We can easily condemn restrictions on the franchise created by the Founders, and these have now been eliminated by two centuries of agitation and Civil War. But we should not be so quick to condemn their concerns about democracy. We should not confuse a vote with careful thought. Our love of "democracy," for example, has led to proposals for computer voting on major national issues. Americans have opinions on everything, of course, but we should no more want government by such direct democracy than we want doctoring by asking patients in the waiting room to vote on what procedure they suggest. The same is true in the Middle East. Democracy does not guarantee sound thinking.

Neither does democracy substitute for productive debate. Admirers of direct democracy like to point to the New England town meeting, where each citizen could argue his point of view. Yet historians remind us that a lot of the most important issues in colonial New England were never entrusted to the town meeting. While the prospect of direct democracy through computers is alluring and while the Web is a wonderful enhancement to political give-and-take, the Internet is not always known for producing sensible blog posts and chat streams. Similarly, we should not assume that because young people in the Middle East mastered social networking for their revolution that they will master the dialogue needed to create the architecture of free institutions.

The Founders also knew that education is essential to freedom. Thomas Jefferson correctly said that "a society that expects to be ignorant and free expects what never was and never will be." Unfortunately, in the Middle East, repressive regimes have stifled learning about governance and practicing the skills of governing free institutions -- both so available to our founding generation. If knowledge is power, ignorance is subjugation. Are freedom fighters in the Middle East prepared for the power coming their way?

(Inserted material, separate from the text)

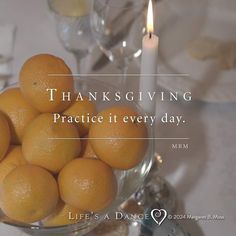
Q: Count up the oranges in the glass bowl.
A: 11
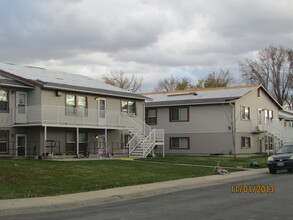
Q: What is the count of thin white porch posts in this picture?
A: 3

So if our Founders were afraid of democracy, what did they want? The answer is a republic, where elections produce representatives who exercise power on behalf of the people. As James Madison famously put it in Federalist #10, a republic is desirable because it may "refine and enlarge the public views, by passing them through the medium of a chosen body of citizens, whose wisdom may best discern the true interest of their country..." Does such wisdom exist in the Middle East today, and where can we find it?

Representative government has its problems too, to be sure. The Founders knew it would. They did not expect all statesmen to be enlightened; daily observation of the American political scene proves that point. So they designed countervailing centers of power at the national level and between the central government and the states as a check on the tendency of passions instilled in factions to destroy liberty. These countervailing sources of power may also be lacking in the Middle East. Free elections will not by itself create them.

The conditions for free institutions and free people do not emerge naturally from democracy. They take a lot of work. If we hope to see freedom flourish in the Middle East, we should do all we can to help educate and support responsible people and republican institutions. That we have spent more on arming these nations than on helping their people learn the art of republican government may well come back to haunt us in the months ahead.

Upon leaving the Constitutional Convention on its last day, September 17, 1787, Benjamin Franklin was asked what the convention had wrought. His answer was short yet profound: "A republic, if you can keep it." The emerging nations of the Middle East could wisely hope for a republic -- and the ability to keep it. Even in the United States, that is not easy. It takes effort and sacrifice. That will be no less true in Cairo, Egypt than in Cairo, Illinois.